At eight that night, the hard-drive copy was complete. Lin Chen dragged his exhausted body back to the rental apartment. Su Man had already built the framework for the dynamic phase calibration layer and was running unit tests. Lin Chen connected the hard drive to the workstation and began data cleaning. The script started running, and green success prompts rolled through the log window. But at case 147, a yellow warning suddenly popped up: [WARN] Abnormal lead configuration: Fp1-Fp2 channel missing; suspected electrode detachment.
Lin Chen stopped the mouse and enlarged the waveform chart. Sure enough, the frontal lead signal was a straight line, while the other channels still showed faint rhythmic discharges. It was a typical flaw in a clinical recording.
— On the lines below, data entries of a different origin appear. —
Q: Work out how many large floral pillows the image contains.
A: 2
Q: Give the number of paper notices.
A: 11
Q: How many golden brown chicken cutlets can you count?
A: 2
If they discarded it outright, the sample size would fall below three hundred; if they forced interpolation, they would introduce artificial artifacts. He stared at the screen, fingers hovering over the keyboard.
Su Man leaned over and glanced at it. “We could use common spatial patterns from adjacent leads for spatial filtering and reconstruct an approximate signal. But the confidence would drop to 0.65.”
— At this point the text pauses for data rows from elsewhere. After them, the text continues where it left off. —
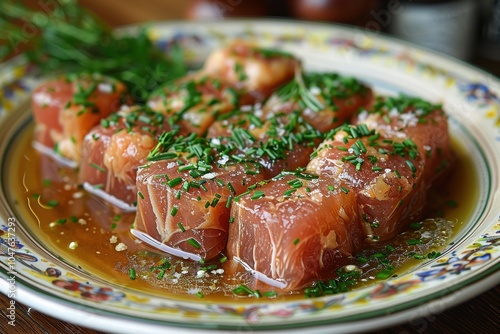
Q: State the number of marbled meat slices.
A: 10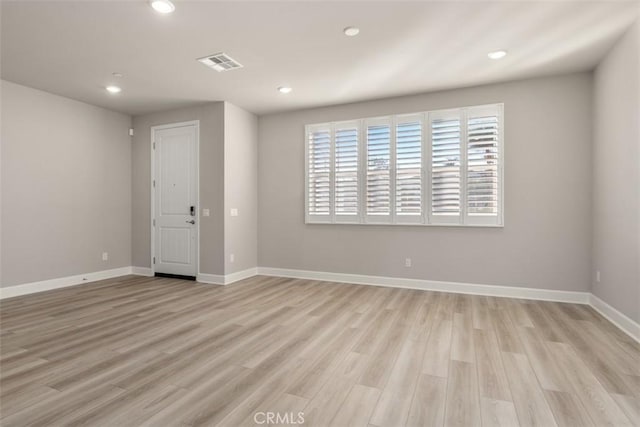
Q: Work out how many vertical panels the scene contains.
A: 6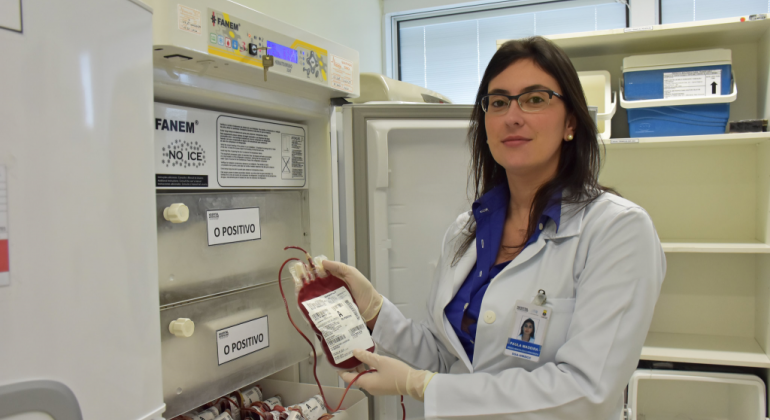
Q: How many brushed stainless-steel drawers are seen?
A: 2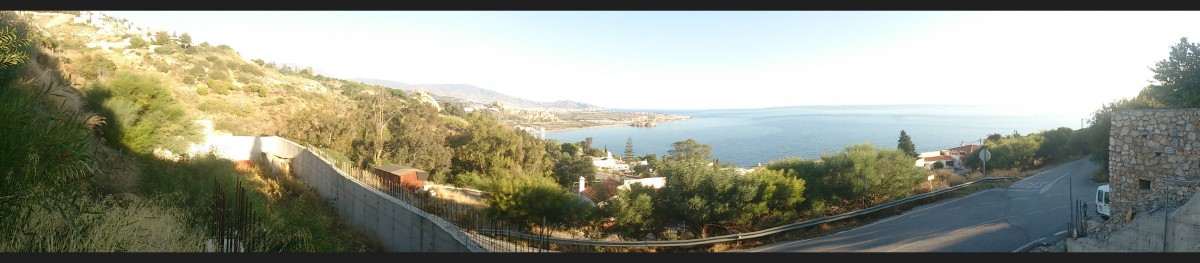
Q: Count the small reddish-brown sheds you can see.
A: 1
“0.65 isn’t enough.” Lin Chen shook his head. “What the ethics committee wants is raw authenticity. We can’t reconstruct it.”
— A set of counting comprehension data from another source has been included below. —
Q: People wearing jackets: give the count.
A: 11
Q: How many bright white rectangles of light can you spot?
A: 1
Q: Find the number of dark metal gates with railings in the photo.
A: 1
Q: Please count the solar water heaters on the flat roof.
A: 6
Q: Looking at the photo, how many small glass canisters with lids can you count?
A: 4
He opened another script and began writing a rule: If a single channel is missing >30%, mark it as “partially valid,” retain only complete channels for feature extraction, and note the data limitations in the report.
“That will lower the overall accuracy,” Su Man said.
“But it conforms to clinical standards.” Lin Chen hit Enter. “Real-world data is incomplete by nature. An algorithm’s robustness shouldn’t be built on perfect data. What the filing experts want to see is how we handle incompleteness, not that we pretend the data is perfect.”
At two in the morning, the cleaning progress reached eighty percent. Lin Chen’s left foot had swollen until the skin shone, and the edges of the pain-relief patch were soaked through with sweat. He leaned back in his chair and closed his eyes. His phone screen lit up. It was Zhao Qiming’s reply: “The terms are negotiable. Come to the fund office at ten tomorrow morning with the complete data inventory and computing budget. Also, the due diligence team is in place and will move in next Monday.”
Lin Chen opened his eyes and set the phone on the table. Outside the window, the city lights were sparse. Far away on the elevated road, trucks passed occasionally, the sound of tires rubbing against asphalt low and drawn out. He knew the seventy-two-hour countdown was not over. The data gap had been filled, but the searchlight of due diligence had already swept toward them. And on the server, that batch of flawed raw waveforms lay quietly inside the hard drive, waiting to be redefined by the algorithm.
He picked up his pen and wrote on the next page of his notebook: Due diligence checklist: financial transaction records, intellectual property ownership, core code audit, clinical cooperation agreements. The pen tip paused for a moment, then he added another line: Xiaoman’s follow-up appointment, Wednesday afternoon.